*WHAT THIS TASK INVOLVES*
From the first line to the last, write out the records exactly, leaving out images.

*DATA SUPPLIED*
>>>>

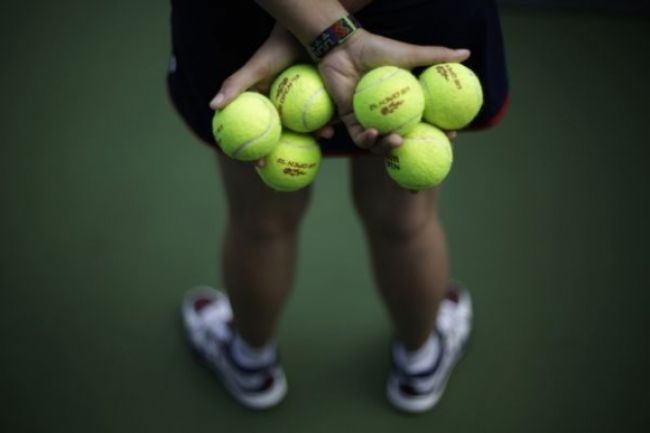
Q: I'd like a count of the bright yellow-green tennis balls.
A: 6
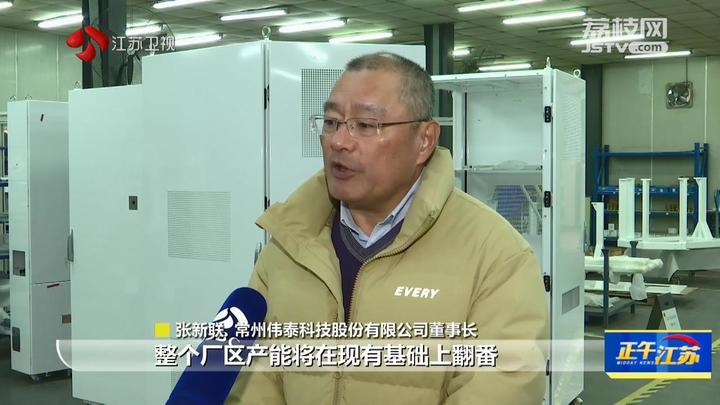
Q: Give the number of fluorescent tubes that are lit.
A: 14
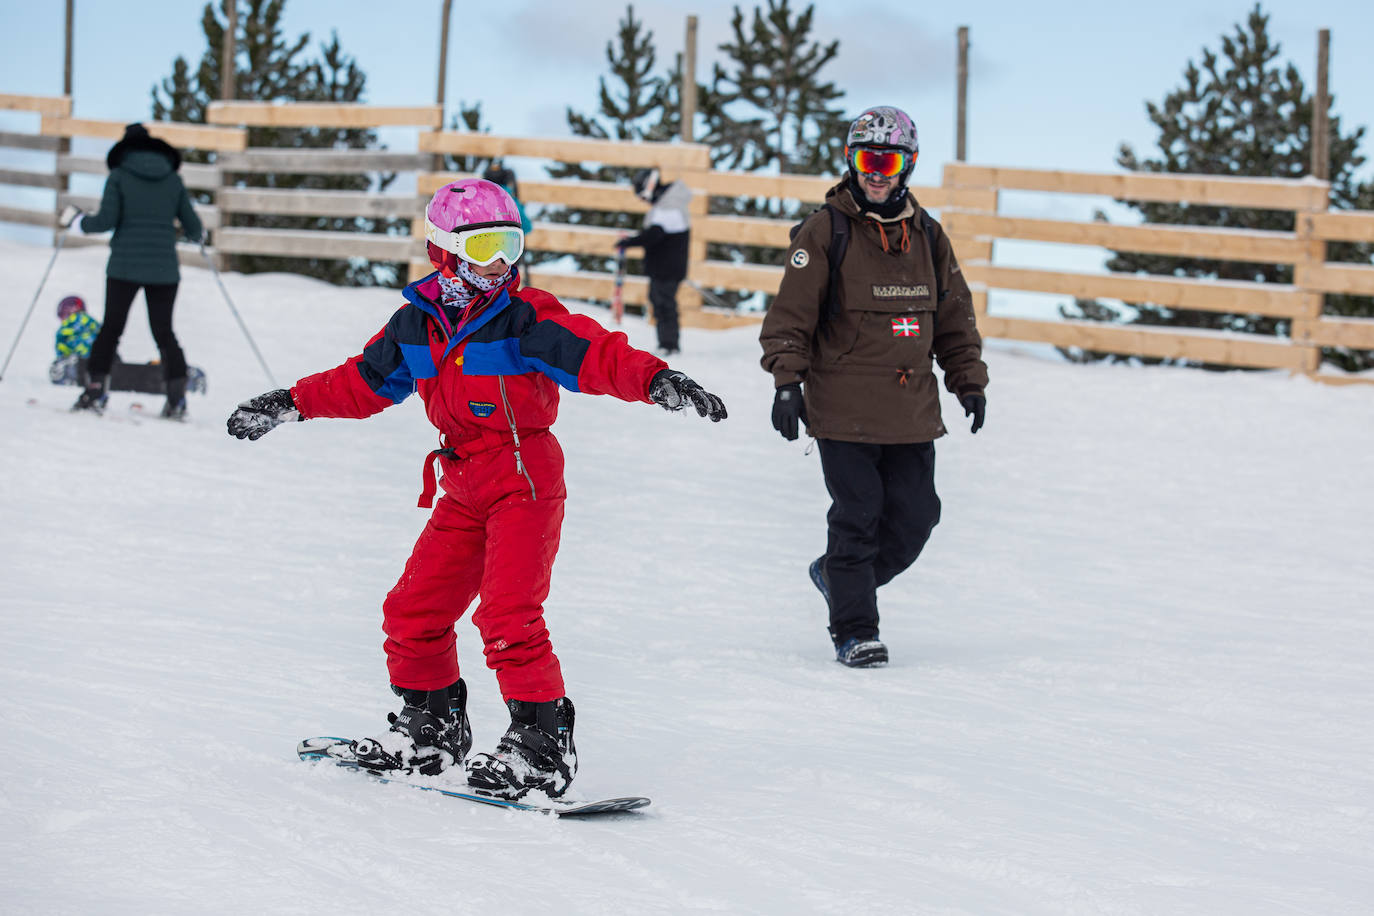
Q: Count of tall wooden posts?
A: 6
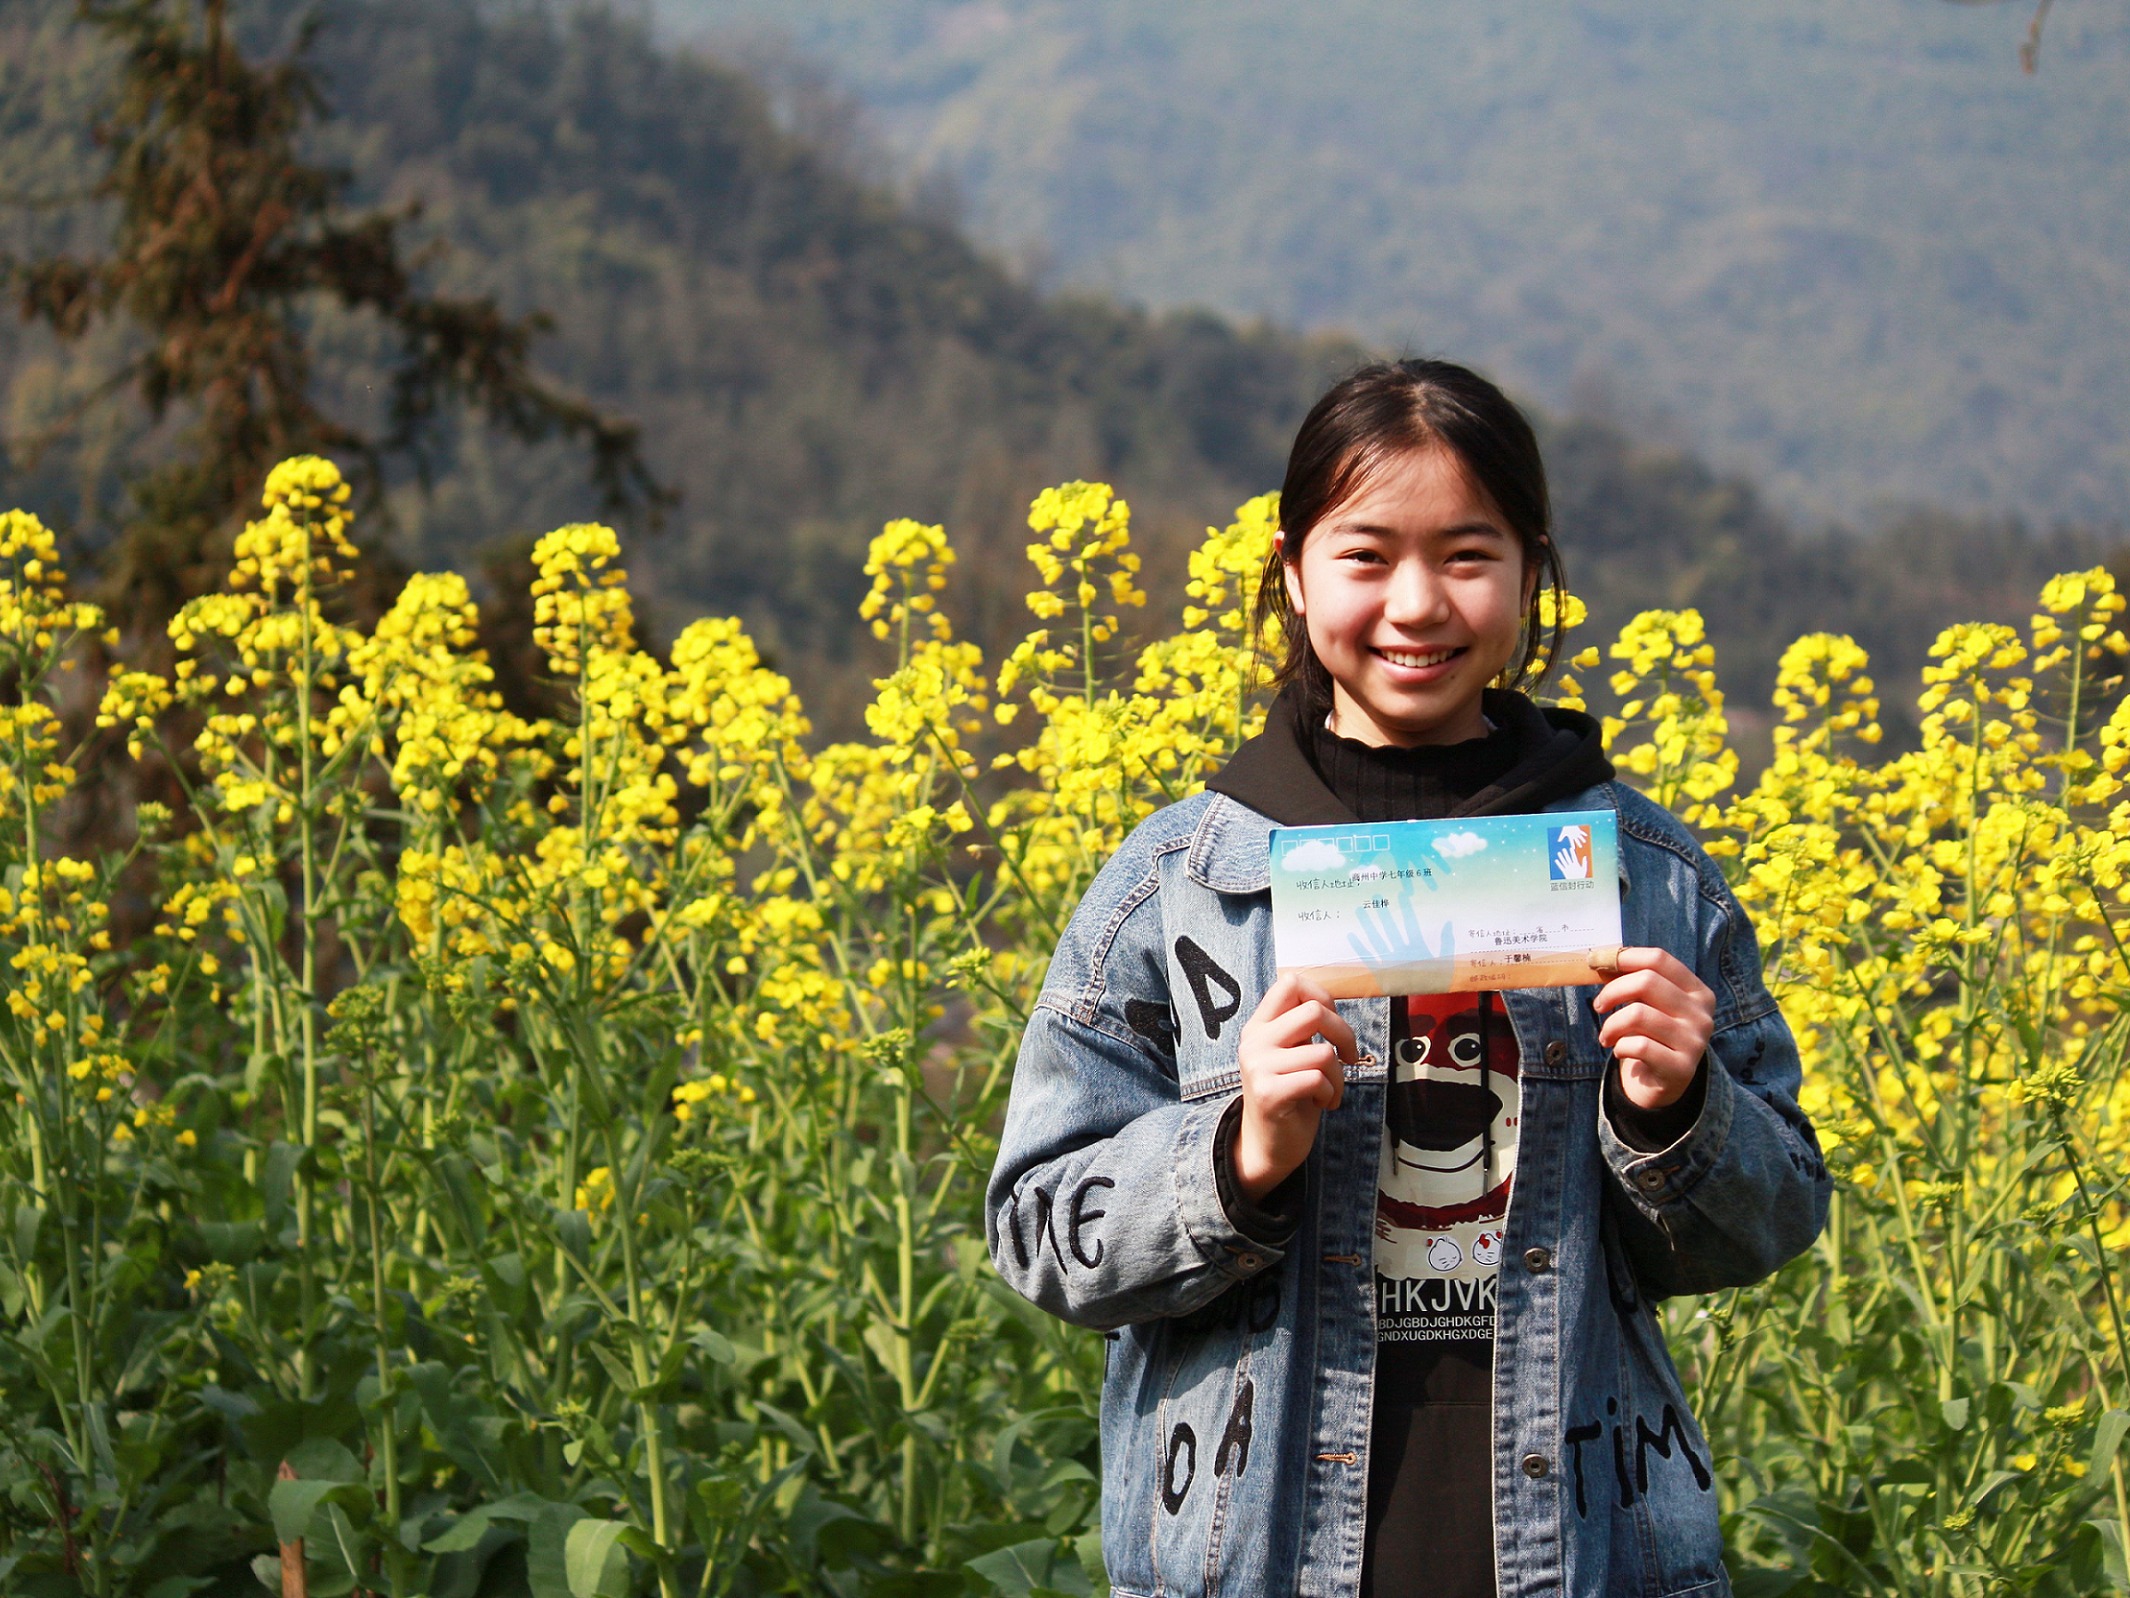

<<<<

*RESULT FOR THIS EXERCISE*
Q: I'd like a count of the bright yellow-green tennis balls.
A: 6
Q: Give the number of fluorescent tubes that are lit.
A: 14
Q: Count of tall wooden posts?
A: 6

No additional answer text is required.